Nathan Andrews 22 Apr, 2011 at 1:58pm ET Article published in Tech

Yesterday, Amazon’s EC2 (Elastic Compute Cloud) service suffered a pretty heavy outage in the US East region. This outage caused some pretty widespread issues with sites like Foursquare, Reddit, and Hootsuite, among others. The effects ranged from minor reduction in functionality to complete unavailability.

Here’s the rub, however: it shouldn’t have become such a huge problem, yet it still was for a significant portion of the web. Let’s break it down.

The house that Amazon built

Amazon’s web services infrastructure is broken up into regions. These can be thought of essentially as individual data centers (which they currently are). There are two primary regions in the US: US East in Virginia; and US West in California. Each of these is broken down further into zones (currently four in each region). When a client creates an EC2 instance, they decide which region and zone they want to run it in. In most cases, users will chose the region closest to them and/or their customers geographically, providing a nominal gain in latency performance.

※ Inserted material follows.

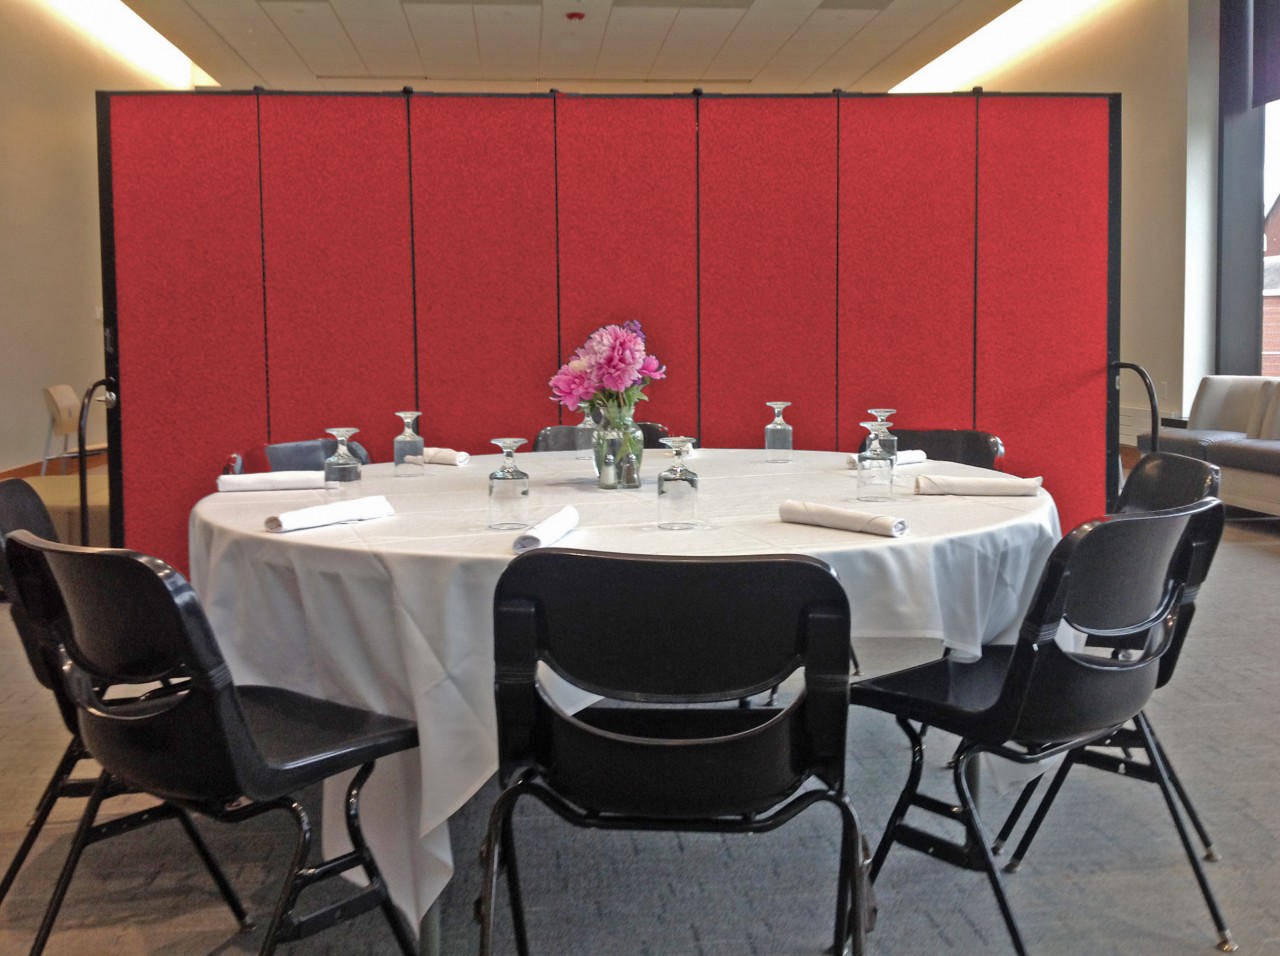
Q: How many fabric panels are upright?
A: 7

Today’s issue took out two zones within the US East region, making any server instances and attached disks within unavailable. As of the time of this writing, the zones appear to be functioning properly, and Amazon is working hard to make sure disks that were affected are being made available again. However, customers on the official support forums are not so optimistic, and are airing their frustrations at the lack of response from Amazon Support.

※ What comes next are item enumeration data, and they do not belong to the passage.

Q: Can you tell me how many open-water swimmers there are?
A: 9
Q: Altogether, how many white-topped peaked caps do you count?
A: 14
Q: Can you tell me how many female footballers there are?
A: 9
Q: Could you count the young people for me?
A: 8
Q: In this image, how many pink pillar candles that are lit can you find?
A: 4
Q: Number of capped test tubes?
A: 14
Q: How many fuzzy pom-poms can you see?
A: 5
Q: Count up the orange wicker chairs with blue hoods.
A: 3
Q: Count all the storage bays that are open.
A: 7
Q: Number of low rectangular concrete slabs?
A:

With enough planning, EC2 clients could have weathered this outage and emerged relatively unscathed. Load-balancing between regions would have allowed services to remain available in a moderately reduced capacity (as evidenced by the sites that managed to stay online), and in some cases left the sites completely unaffected. Planning DNS zones would have allowed client requests to be routed to instances in the US West region if there was an issue reaching any instances in US East.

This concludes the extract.